Карточка исчезла, и дверь закрылась. Через несколько секунд было три громких стука. Он послушно достал толстый черный шерстяной капюшон, лежавший у него на кровати. Он надел его на голову, натянув даже до плеч, сел, положив руки на колени, и стал ждать, дрожа. Через толстую ткань он ничего не слышал, но просто почувствовал, что кто-то в ботинках на мягкой подошве вошел в камеру.
Вошедший похититель был одет с ног до головы в черное, включая лыжную маску, оставлявшую видимыми только глаза. И это несмотря на то, что Саймон не мог ничего видеть, но такова была инструкция руководителя.
Человек поставил что-то у кровати и вышел. Через капюшон Саймон слышал, как закрылась дверь и лязгнули задвижки, а затем послышались два громких стука. Саймон медленно стащил капюшон с головы. На полу стоял пластмассовый поднос, а на нем пластмассовая тарелка, пластмассовые нож и вилка, а также стакан. На тарелке были сосиски, запеченные бобы, бэкон и кусок хлеба. В стакане была вода.

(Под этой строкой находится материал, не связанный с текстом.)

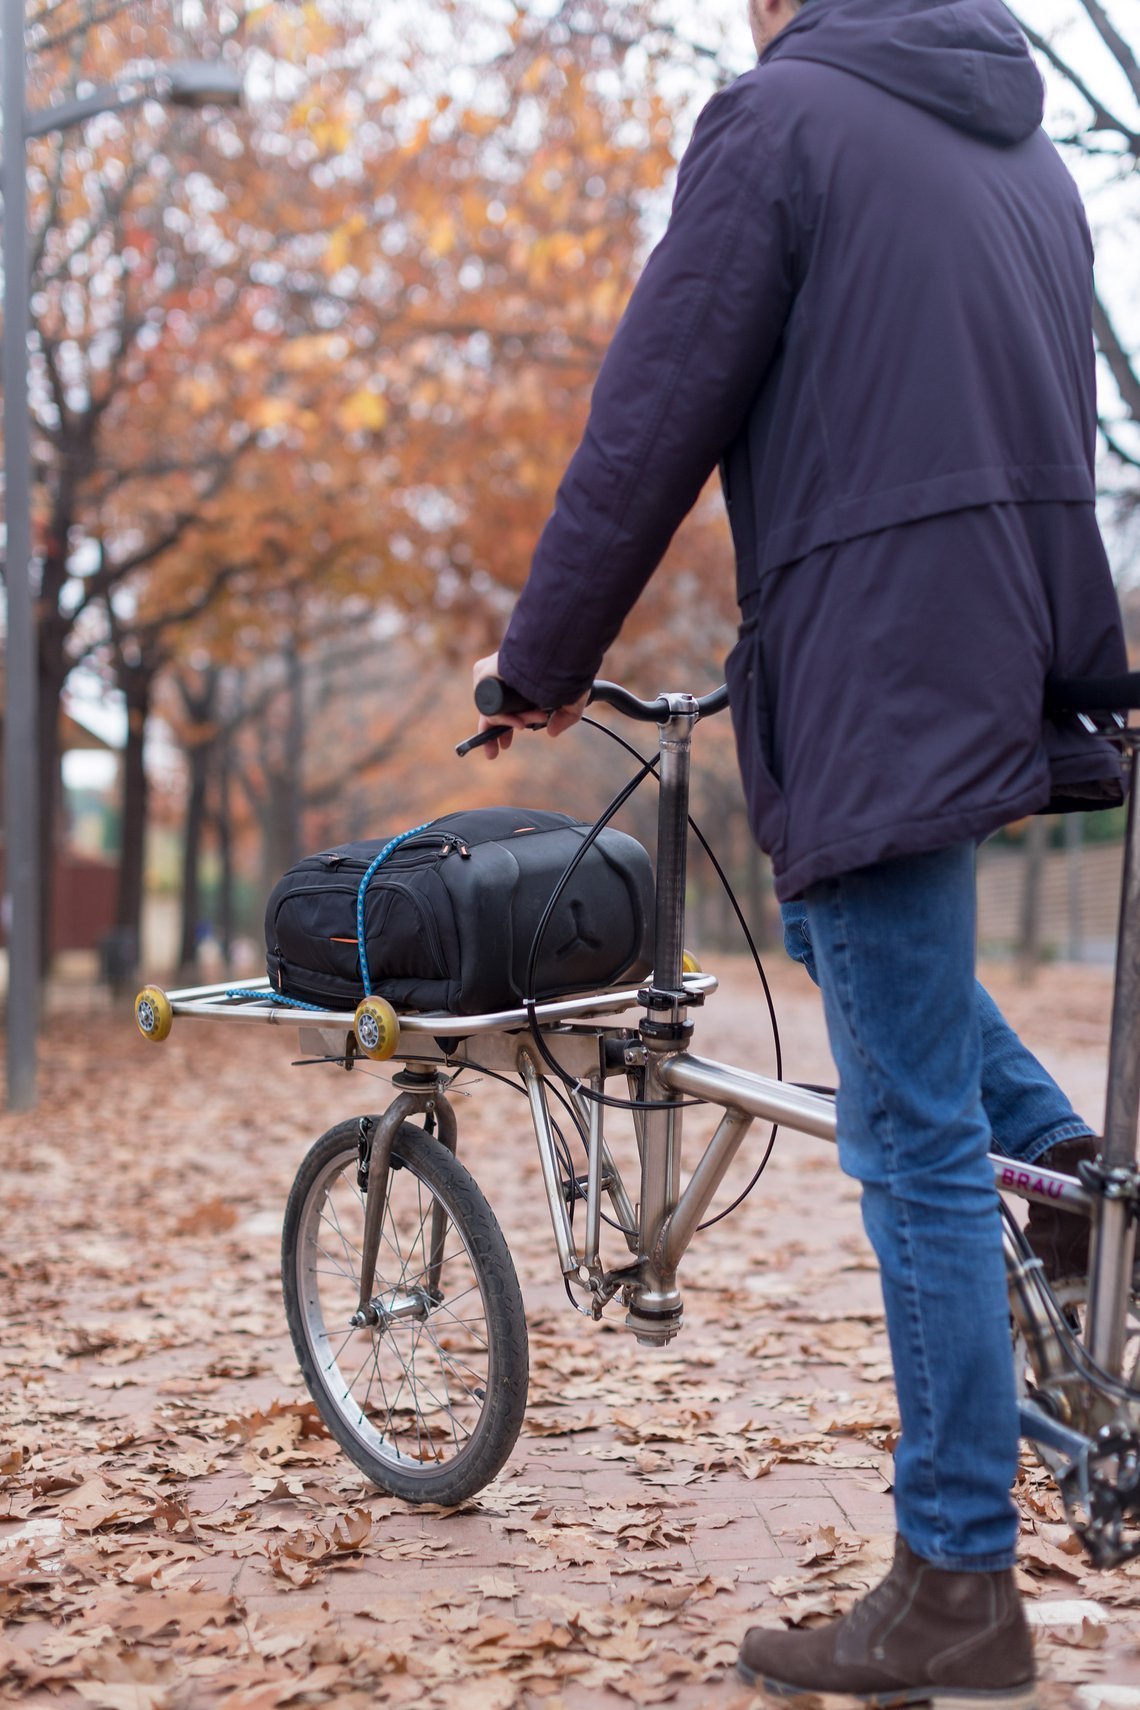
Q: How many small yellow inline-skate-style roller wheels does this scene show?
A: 3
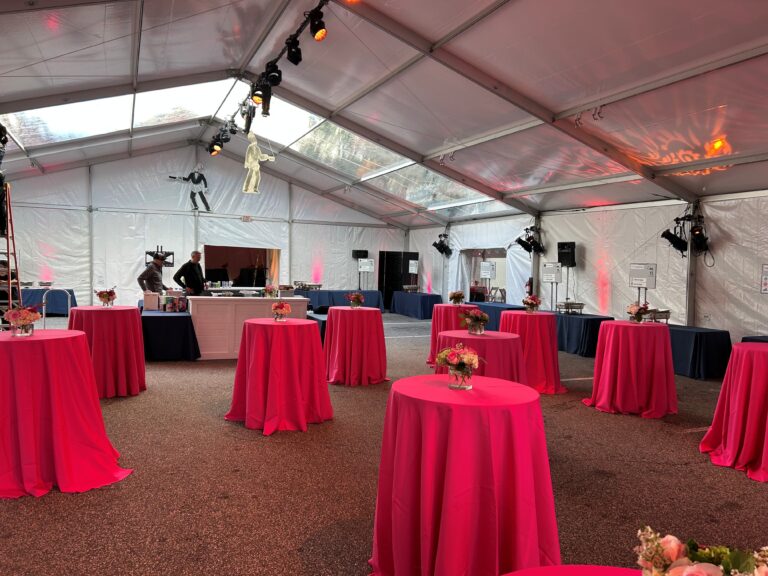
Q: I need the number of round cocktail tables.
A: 11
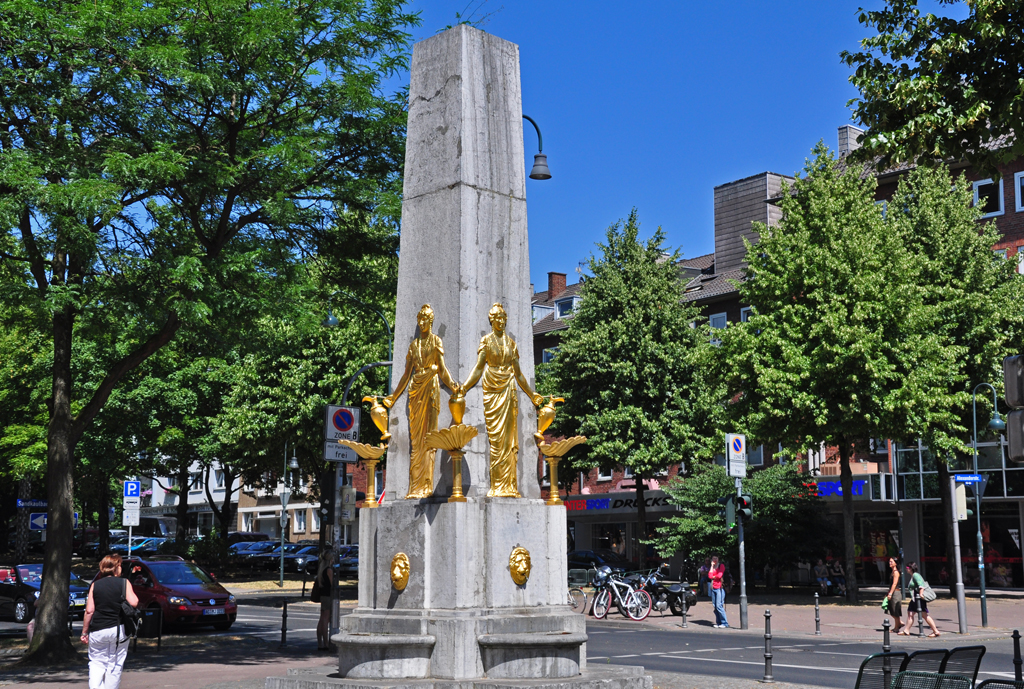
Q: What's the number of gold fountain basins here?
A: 3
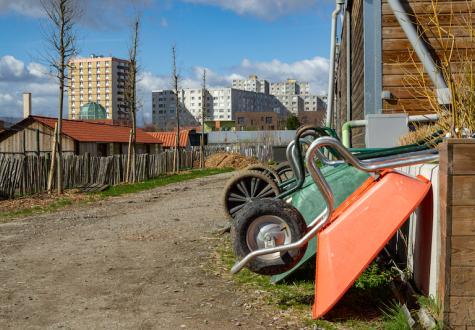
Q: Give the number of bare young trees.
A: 4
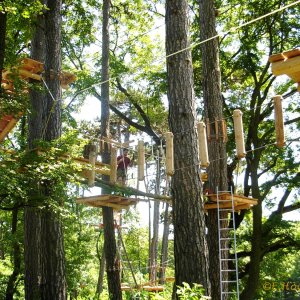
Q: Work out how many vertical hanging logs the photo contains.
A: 7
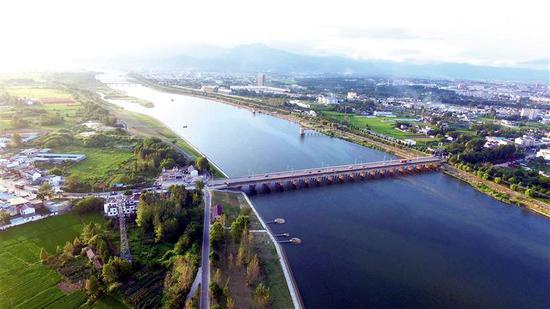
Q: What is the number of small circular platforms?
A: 3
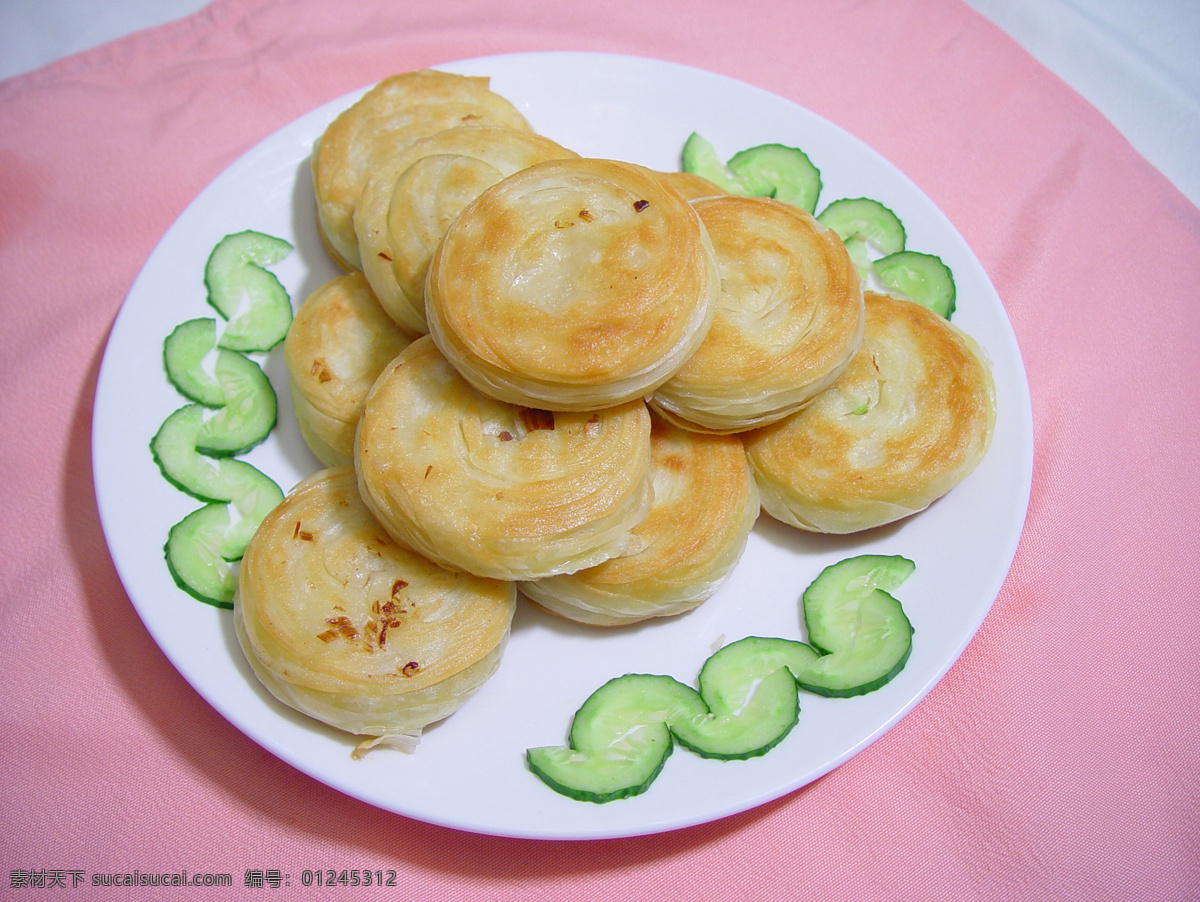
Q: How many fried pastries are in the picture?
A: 10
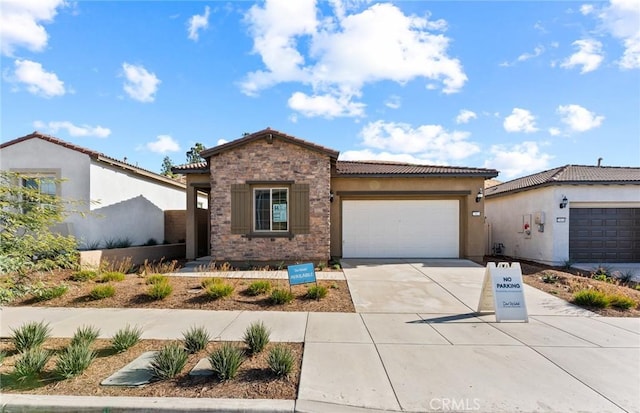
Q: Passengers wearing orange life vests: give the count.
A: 0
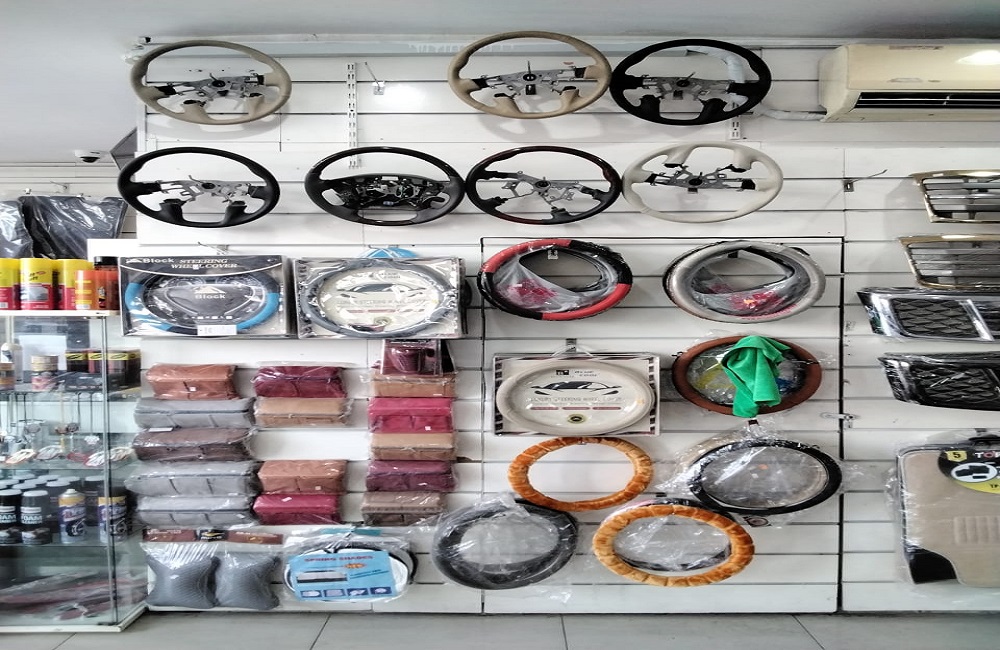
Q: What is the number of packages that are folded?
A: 14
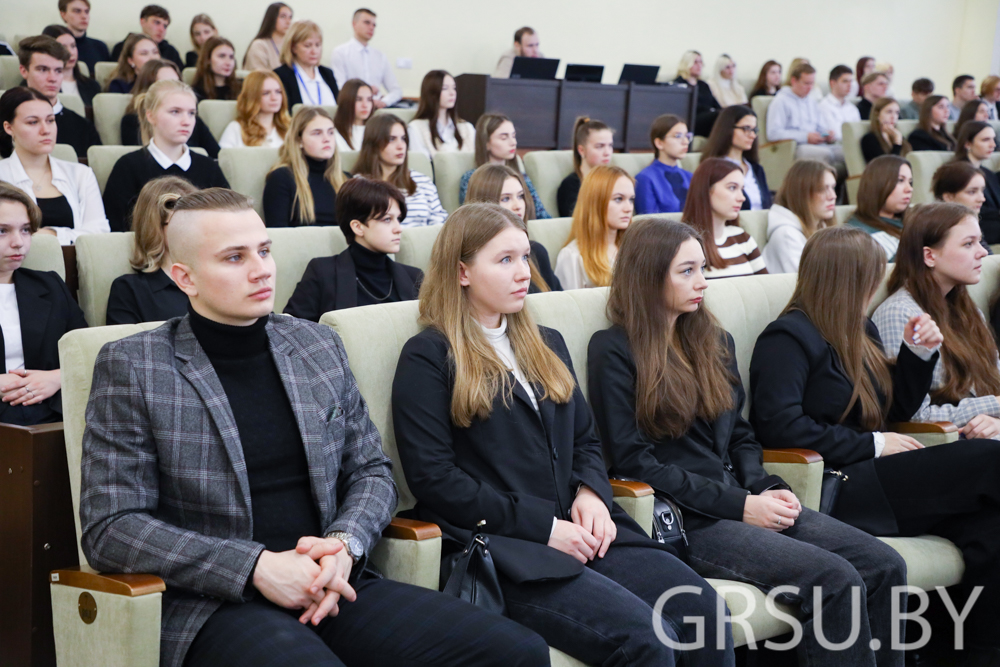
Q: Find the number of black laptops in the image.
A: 3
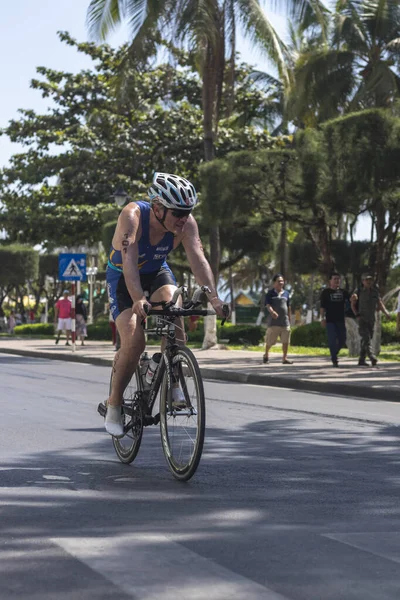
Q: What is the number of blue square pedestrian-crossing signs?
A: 1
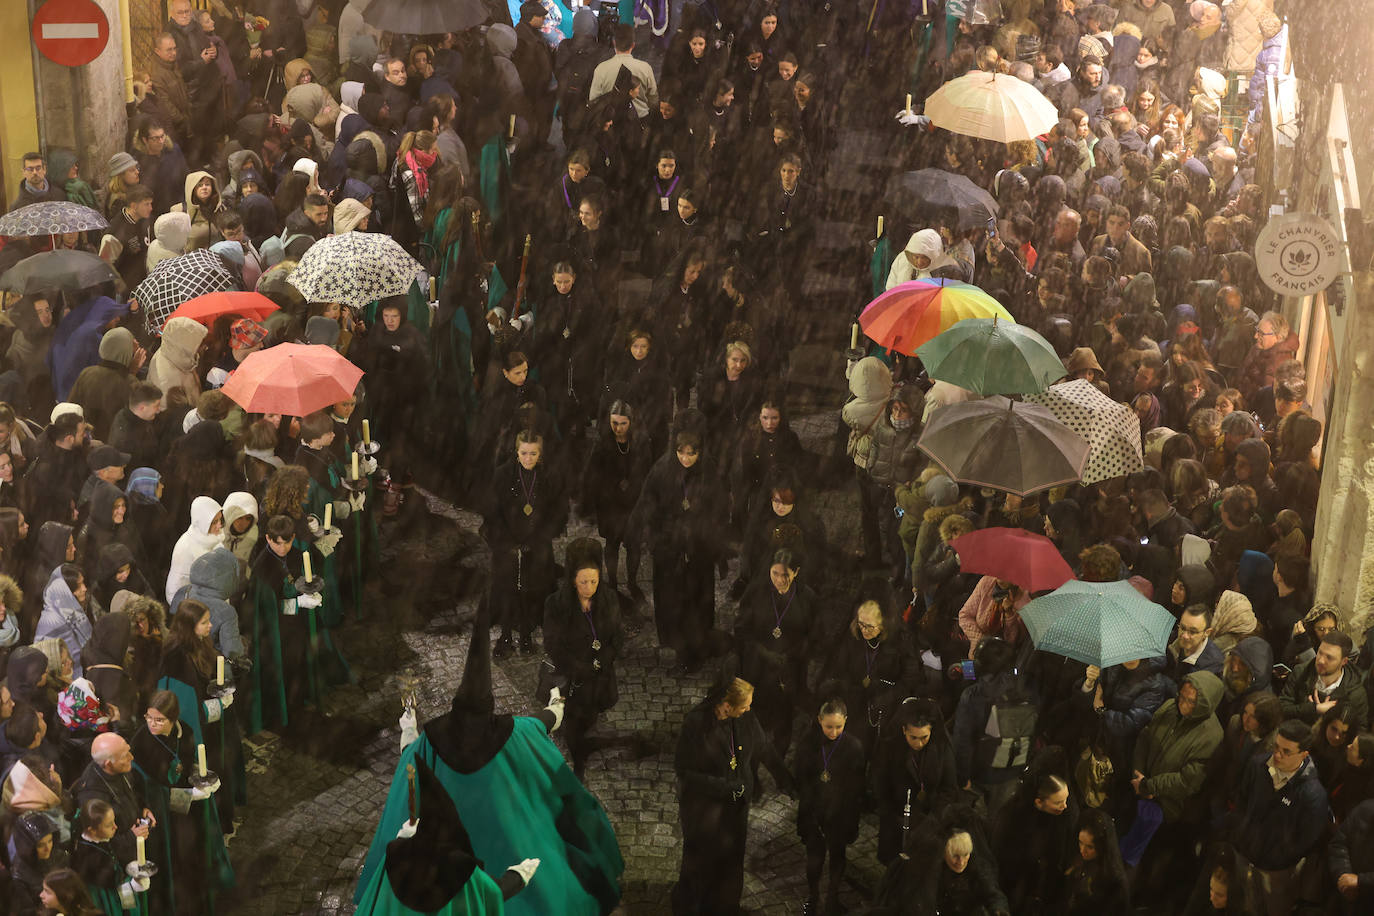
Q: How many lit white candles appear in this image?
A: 0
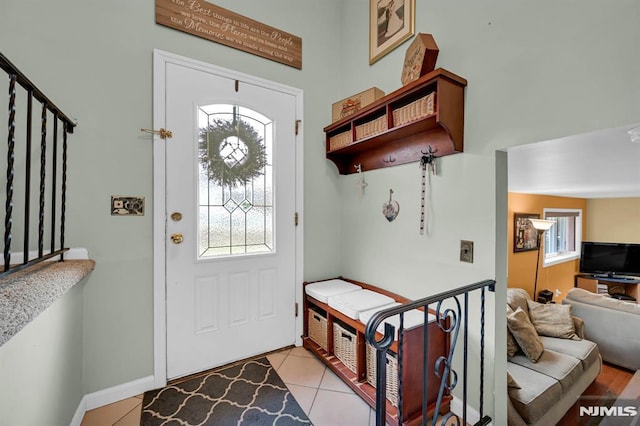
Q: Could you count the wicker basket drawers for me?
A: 6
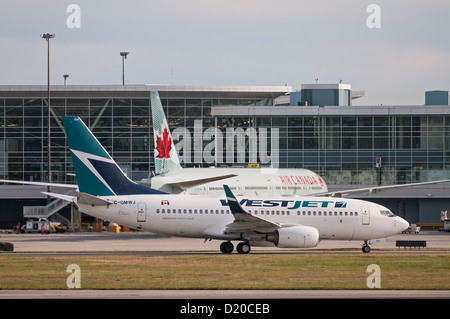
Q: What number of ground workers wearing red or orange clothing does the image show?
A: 0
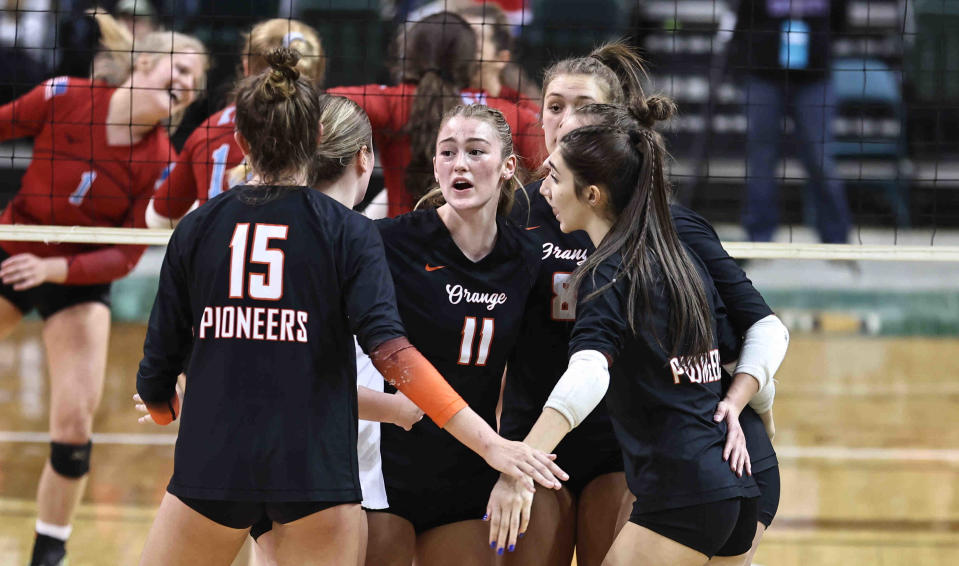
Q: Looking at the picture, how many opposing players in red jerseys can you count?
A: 4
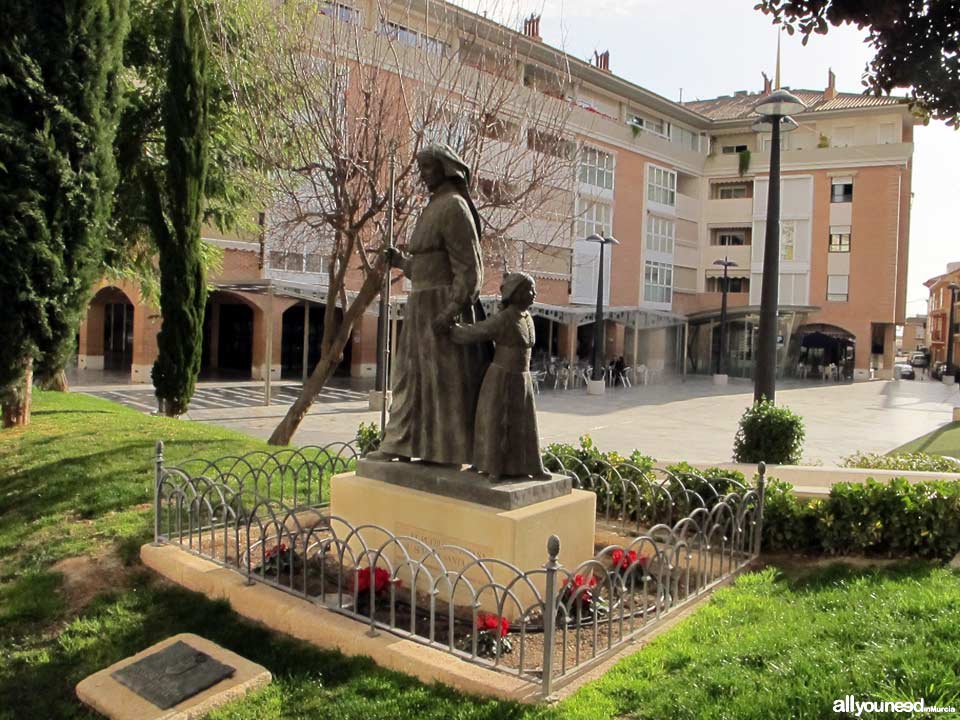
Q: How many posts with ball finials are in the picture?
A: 3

Саймон был страшно голоден, так как не ел ничего со времени ужина в день перед пробежкой. Не подумав, он сказал «спасибо» в сторону двери. И тут же спохватился – ему не нужно благодарить этих ублюдков. В своей невинности он не сознавал, что стокгольмский синдром начинает давать знать о себе – странное чувство, появляющееся у жертвы по отношению к своим преследователям, так, что жертва направляет свой гнев на власти, которые позволили этому случиться, а не на похитителей.
Он съел все до последней крошки, медленно, с большим удовольствием выпил воду и заснул. Через час сигнал повторился, процесс пошел в обратном порядке, и поднос исчез. Саймон в четвертый раз воспользовался ведром, а затем снова лег на постель и стал думать о доме и о том, что они могут сделать для него.
* * *
А в это время Уильямс возвратился из Лестера в Лондон и докладывал Крэмеру в его кабинете в Новом Скотланд-Ярде. К счастью, Ярд, штаб полиции столицы, находится всего в четырехстах ярдов от здания Кабинета.
Бывший владелец фургона «форд-транзит» был в полицейском участке в Лейчестере. Это был испуганный и, как позже оказалось, невиновный человек. Он заявил, что фургон не был ни продан, ни украден, он был просто списан после аварии, случившейся два месяца назад. А так как в это время он переезжал в новый дом, он забыл сообщить об этом Центру по выдаче лицензий в Суонси.
Следователь Уильямс проверял эту версию. Владелец фургона, свободный строитель, должен был забрать два мраморных камина у одного дельца в южной части Лондона. Поворачивая за угол около дома, подлежащего сносу, откуда были сняты эти камины, у его фургона возник «спор» с экскаватором. В споре победил экскаватор. Фургон, все еще носивший первоначальную голубую окраску, был списан вчистую. Хотя внешние повреждения были не слишком велики и сосредоточились в основном в районе радиатора, крепление шасси было разрушено полностью.